Mr Dell’Agostino said many locals had turned their back on the work.

“Through our leafing period I think we had about 50 people start locally and most of them just came back and said ‘That’s not the job for me’,” he said.

‘It is the only option’

There are now more than 300 Ni-Vanuatu workers in Western Australia, after a second plane landed in the state this week.

But with thousands of workers needed each month in WA, these two groups won’t be enough to fix labour shortages around the state.

Vegetables WA worked with the State Government to bring the workers in.

Chief executive officer John Shannon said that with backpackers leaving the WA in droves, workers from Vanuatu were the state’s best option to fill the void.

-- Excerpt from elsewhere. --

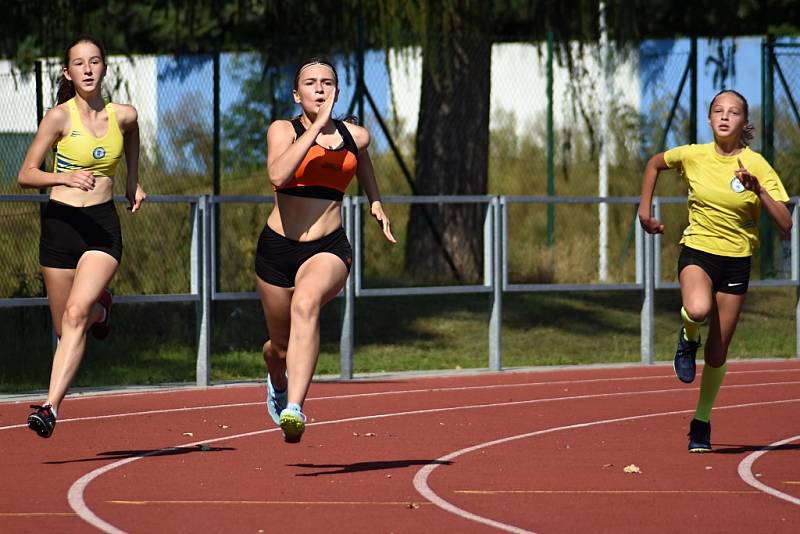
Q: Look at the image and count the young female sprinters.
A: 3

Two Vanuatu workers preparing grapes for harvest in Western Australia
Almost 2,000 workers from Pacific countries and Timor-Leste have entered Australia since September.(ABC News)

“It is the only option,” Mr Shannon said.

The State Government is allowing the workers to come into WA above its cap on international arrivals and is hoping to allow more Ni-Vanuatu workers into the state.

Almost 2,000 workers from nine Pacific countries and Timor-Leste have entered Australia since September last year to help curb worker shortages caused by the pandemic.